もし、先ほどのプロトタイプの話で、「1億円の儲けが出ます。」という話をしていたらどうでしょうか?
もしかしたら結果は変わっていたかもしれません。

会社で働く以上、基本的にすべての仕事はお金に換算できます。
ビジネスを学ぶ上で一番最初に着手できるのが、この「金額に換算する」ということだと思います。

自分の仕事の価値は相手の理解できる価値で説明する

時を経て、またしても仕事の価値を説明するという状況になりました。以下は当時自分が関わっていたシステムの例です(この例は一部フィクションです)。
自分はとあるシステムの運用をしていたのですが、そのシステムがよくトラブルを起こしており、対処をするのがなかなか大変という状況でした。
そこで、システムを改修して運用を楽にしたいと思ったのですが、うまく人員を確保することができませんでした。

そこで行ったのが、そのシステムの価値を査定するということでした。
具体的には「そのシステムが止まったらどのくらい困るか(24h停止すると○○円損失する)」を裁量を持った人に示し、システム改修のための人員をきちんと割いてもらえるようにするということを行いました。

上記の作業を行い、システムが日々どのくらいのお金を生み出しているのか、止まってしまった場合にどのくらいの損失が出るのかということを説明したところ、こちらの意図が伝わり改修のための人員を確保することができるようになったのです。

お金以外の共通言語(価値)も使えるようにしよう

とある会員サービスでは「会員解約率」を下げることや、とある新規事業では「新規契約数」が非常に重要だったりします。このように会社では、事業として成し遂げたいことを定量的に測れる数値としたもの(=KGI)を設定しています。

先ほどの例でいうと、「この施策によって会員解約率が○○%改善します」、「このアルゴリズムに変更すると新規契約数が○○件増加します」のような説明になります。

さらに一歩踏み込むと、職種や社内の部署によって、ちょっとずつ異なる価値を示す共通言語があります。
例えば、営業が「売り上げ」を共通の価値とするように、マーケターは「閲覧数」を、エンジニアは「システムの安定性」を価値とする場合があります。

私は以下のような図で理解しています。

とはいえ、マイナスは常につきまとう

ただし上記の価値を換算する際に念頭に置いておきたいことがあります。
それは「何らかの仕事をしているとき、常にマイナスの費用が発生する」ということです。
そもそも社内のビルで仕事をしている場合、そのビルを借りている費用や光熱費、そして自分自身の人件費が発生しています。噂によると従業員一人当たりコストはだいたい「年収の約1.5倍から2倍」と言われています。

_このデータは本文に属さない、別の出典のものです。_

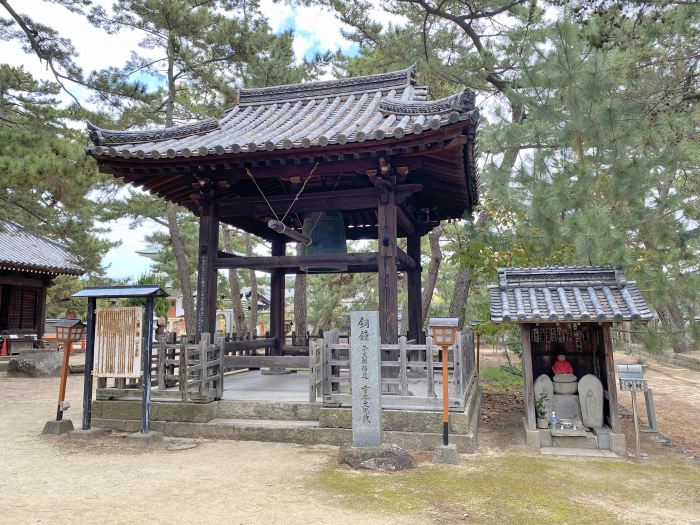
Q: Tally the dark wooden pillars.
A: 4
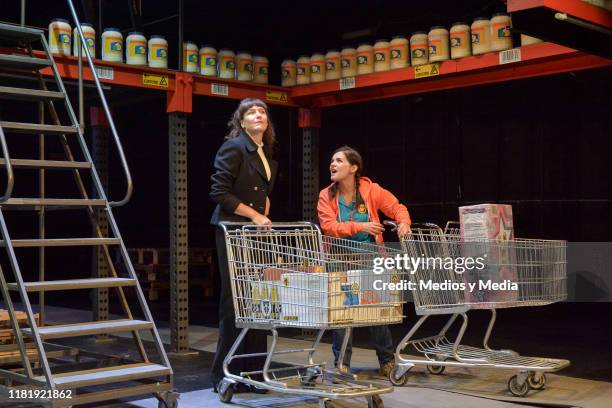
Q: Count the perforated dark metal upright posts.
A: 3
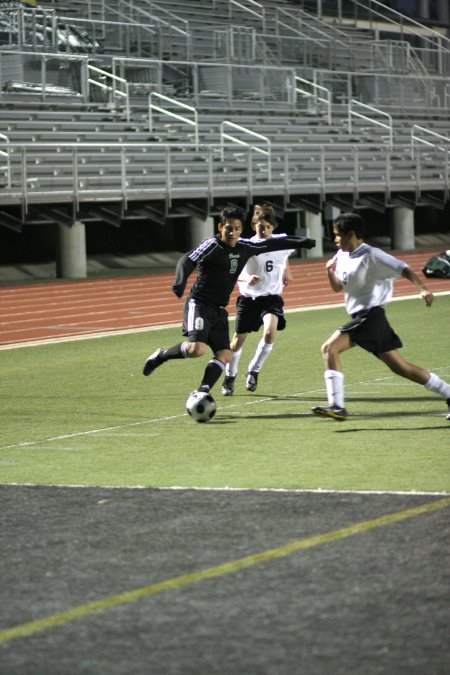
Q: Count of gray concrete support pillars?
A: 4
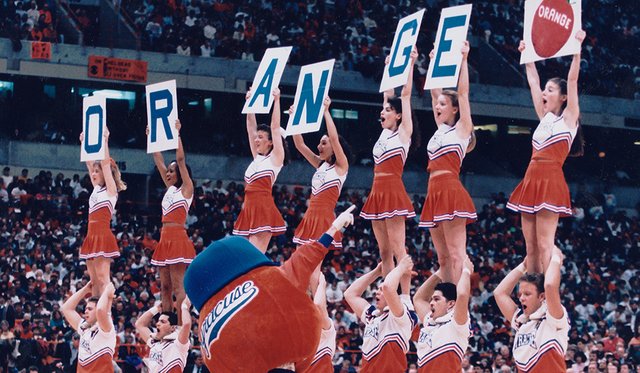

そうした出費は常に意識した上で、それを差し引いてどのように価値が生まれるかを意識していきましょう。

今すぐ始めよう!

1. ビジネスを学ぶために、自身の仕事がどのような仕組みで価値を生んでいるかを理解しましょう。自身の仕事の費用はどこから用意されてきて、どのような経路を経て、会社のお財布にお金が入るのかが分かると今後のためになります。わからなければ、上司や先輩に聞いてみましょう。可能であれば、会計などに聞いてみると良いでしょう。

2. 周りで働いている人の仕事を観察して、その人の仕事がどのように「価値」を生んでいるのか考えてみましょう。興味を持てる仕事があったら、その仕事が価値を生む方法を直接聞いてみましょう。またそうした観察を通して「より少ない労力で多くの価値を生み出している仕事はあるか」についても考えてみると良いでしょう。

おまけ:参考資料

この記事で書かれていることの大部分は『情熱プログラマー』の「ビジネスの仕組みを知る(p.43)」に書かれていますので、興味のある方はこちらに目を通していただけると良いかと思います。